The question is whether eliminating the pulmonary overcirculation from PDA will help reduce the risk of BPD in the current era of NICU care. This study makes it difficult to know if it was actually the treatment of the PDA that made the difference, or improved care trajectory of premature infants. Since therapeutic interventions are not benign, clinicians must carefully weigh risks and benefits of any therapy. To achieve that, we need a large RCT of catheter device closure vs medication in extremely premature patients which proves superiority over expectant management.
- Chess, P.R., et al., Pathogenesis of bronchopulmonary dysplasia. Semin Perinatol, 2006. 30(4):p. 171-8.
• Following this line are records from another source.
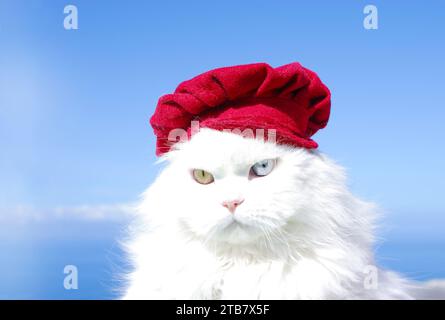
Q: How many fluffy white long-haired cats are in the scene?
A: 1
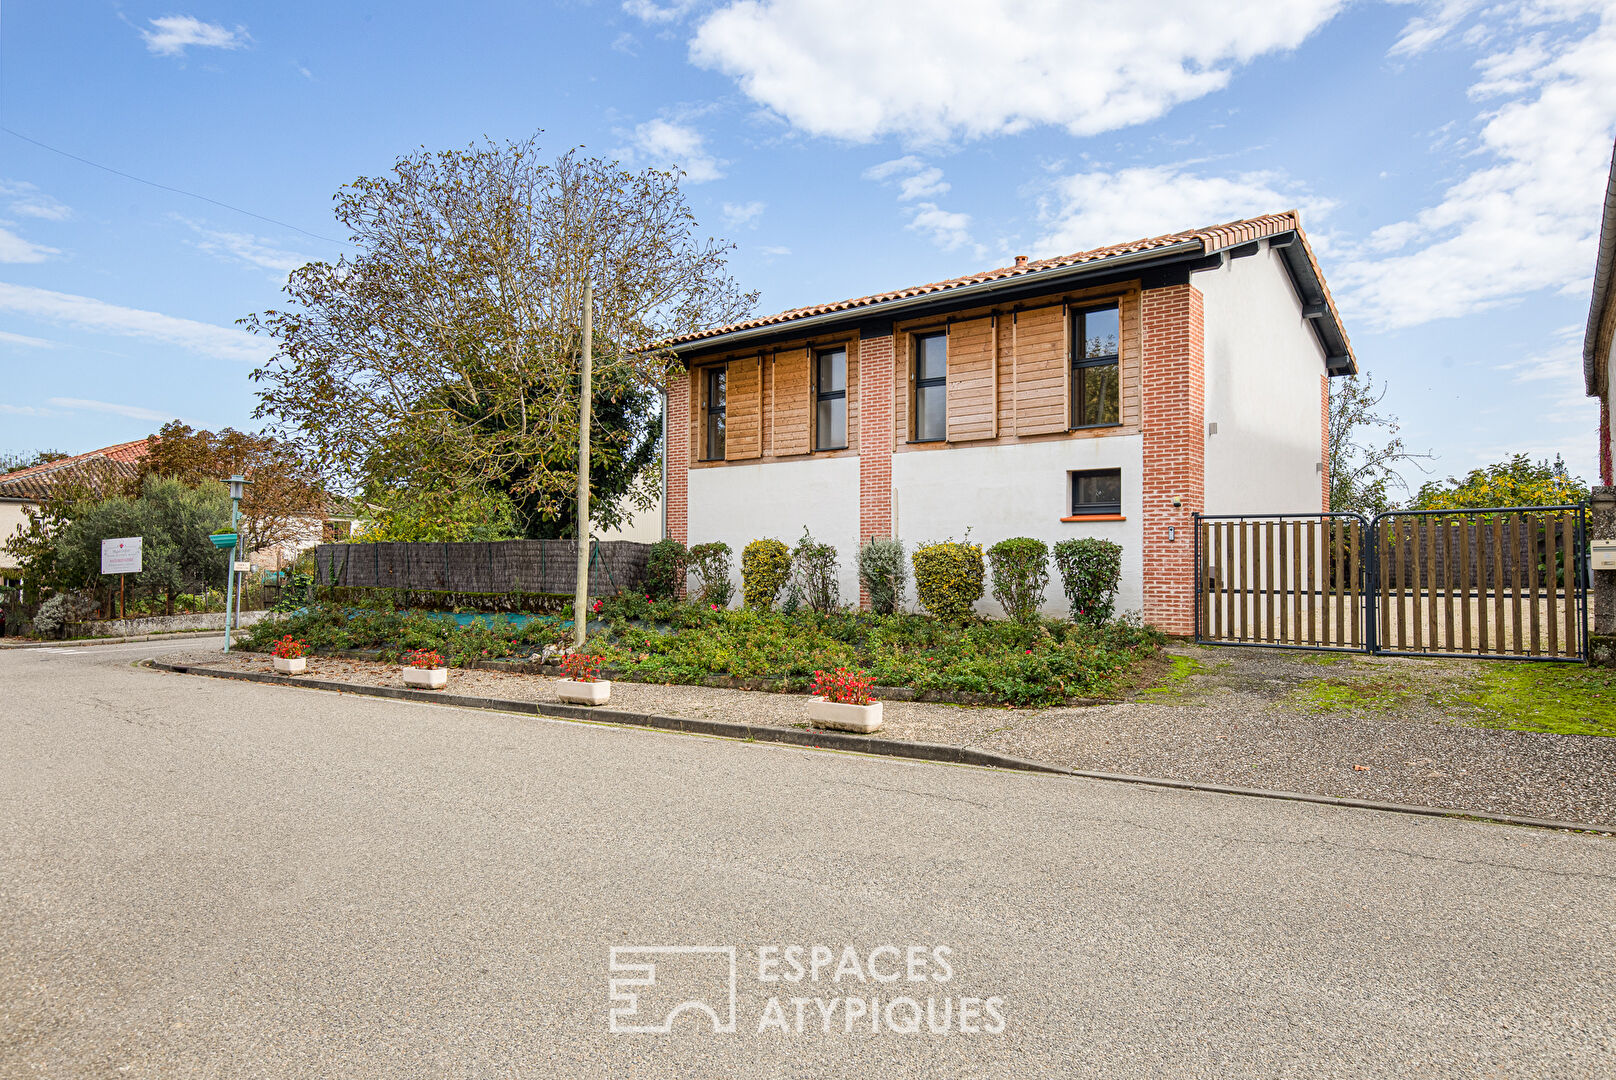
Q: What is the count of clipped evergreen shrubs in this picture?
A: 8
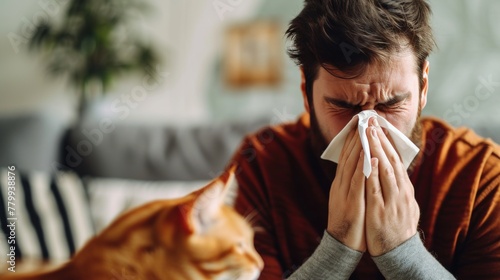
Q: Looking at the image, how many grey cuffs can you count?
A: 2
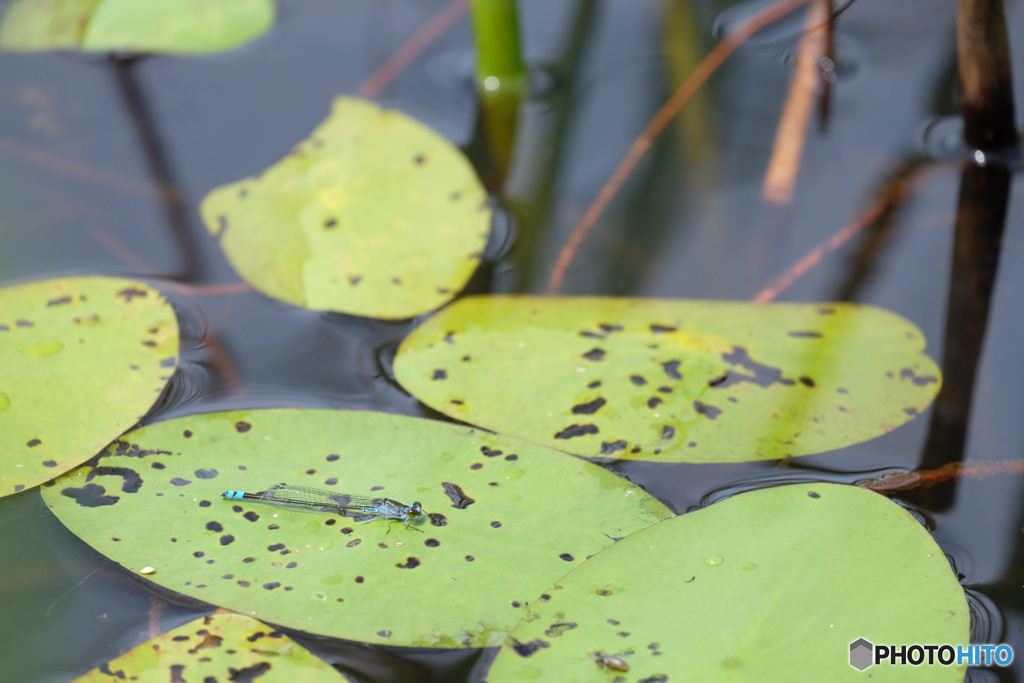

- Benitz, W.E., Patent Ductus Arteriosus in Preterm Infants. Pediatrics, 2016. 137(1).
- Mailaparambil, B., et al., Genetic and epidemiological risk factors in the development of bronchopulmonary dysplasia. Dis Markers, 2010. 29(1): p. 1-9.
- Philip, R., et al., Hemodynamic and clinical consequences of early versus delayed closure of patent ductus arteriosus in extremely low birth weight infants. J Perinatol, 2021. 41(1): p. 100-108.
- Ibrahim, T., et al., Selective Treatment of PDA in High-Risk VLBW Infants With Birth Weight ≤800 g or <27 Weeks and Short-Term Outcome: A Cohort Study. Front Pediatr, 2020. 8: p. 607772.
- Kumar, K.R., et al., Association of Atrial Septal Defects and Bronchopulmonary Dysplasia in Premature Infants. J Pediatr, 2018. 202: p. 56-62.e2.
- Lingappan, K., et al., Sex-specific differences in neonatal hyperoxic lung injury. American Journal of Physiology-Lung Cellular and Molecular Physiology, 2016. 311(2): p. L481-L493.
- Fulton, C.T., et al., Gene Expression Signatures Point to a Male Sex-Specific Lung Mesenchymal Cell PDGF Receptor Signaling Defect in Infants Developing Bronchopulmonary Dysplasia. Sci Rep, 2018. 8(1): p. 17070.
- Sathanandam, S., et al., Initial clinical experience with the Medtronic Micro Vascular Plug™ in transcatheter occlusion of PDAs in extremely premature infants. Catheter Cardiovasc Interv, 2017. 89(6): p. 1051-1058.